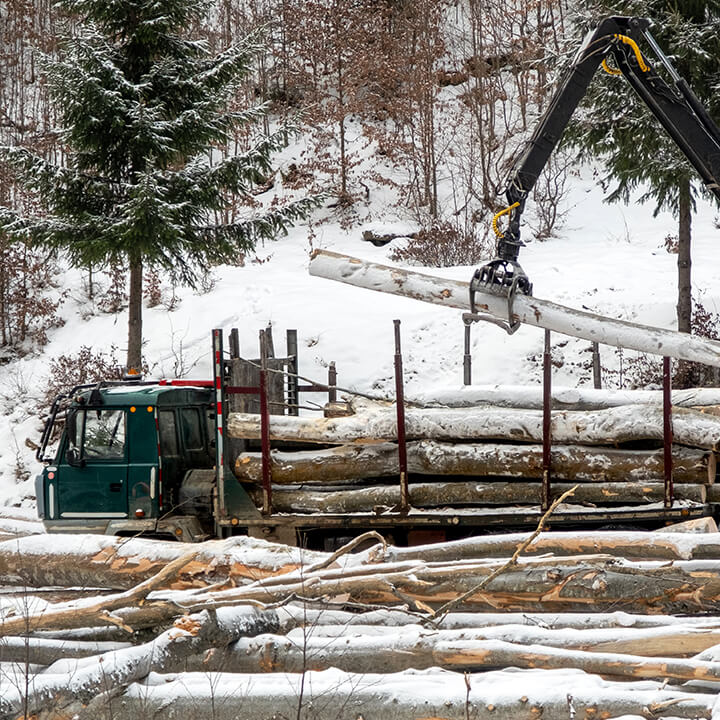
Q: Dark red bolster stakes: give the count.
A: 4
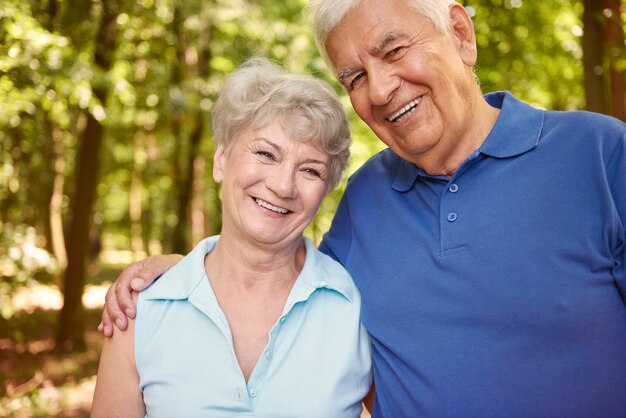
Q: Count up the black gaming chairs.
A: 0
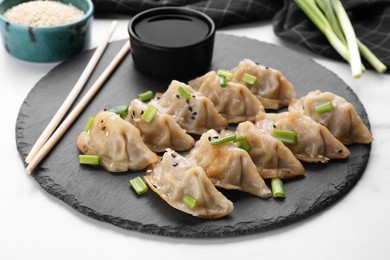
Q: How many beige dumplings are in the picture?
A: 10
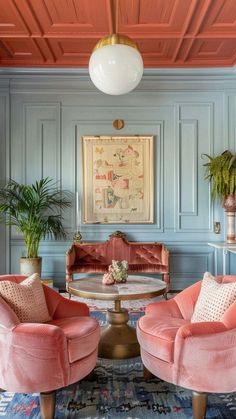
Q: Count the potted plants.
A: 2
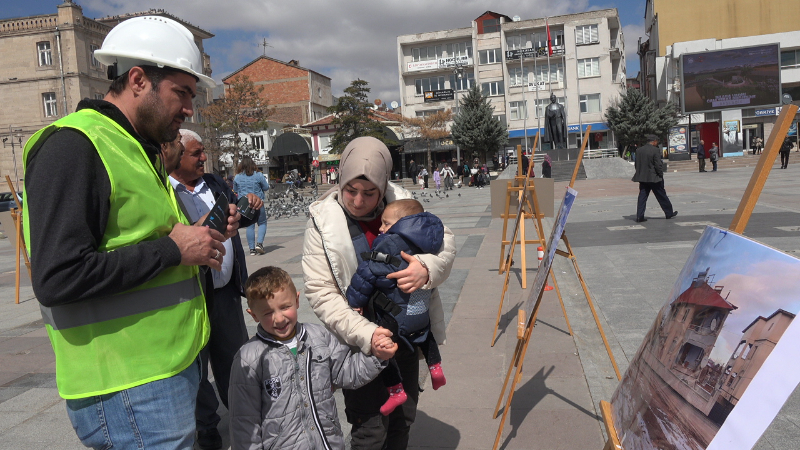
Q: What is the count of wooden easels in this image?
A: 5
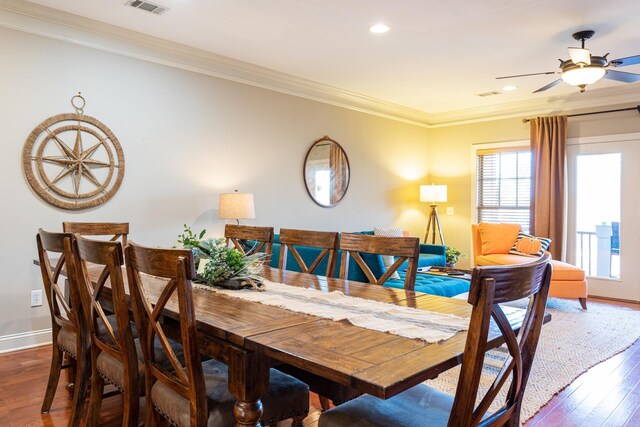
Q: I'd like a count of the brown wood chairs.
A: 8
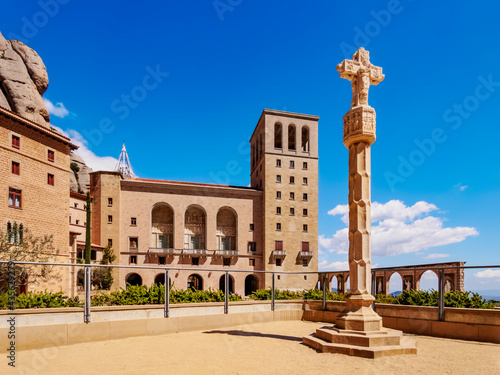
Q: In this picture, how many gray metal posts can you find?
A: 7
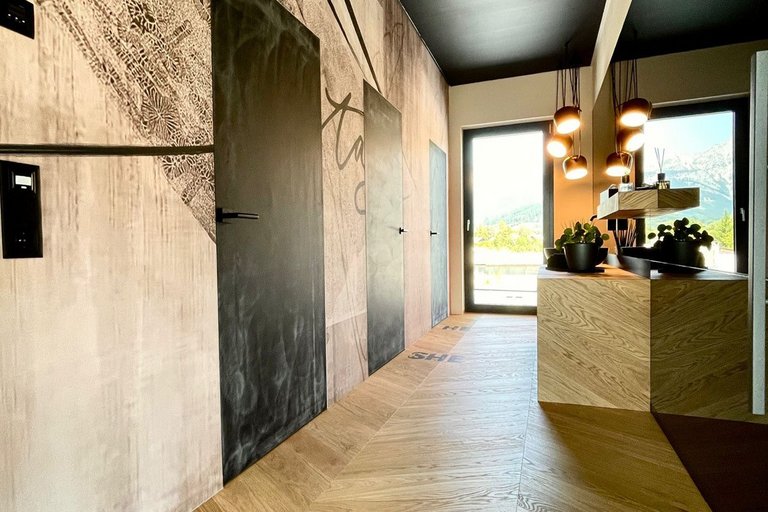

## Problem statement
The complete set of records should be written out again, pictures excluded.

## Result for this exercise
Q: Dark red bolster stakes: give the count.
A: 4
Q: Count up the black gaming chairs.
A: 0
Q: How many beige dumplings are in the picture?
A: 10
Q: Count the potted plants.
A: 2
Q: What is the count of wooden easels in this image?
A: 5
Q: I'd like a count of the brown wood chairs.
A: 8
Q: In this picture, how many gray metal posts can you find?
A: 7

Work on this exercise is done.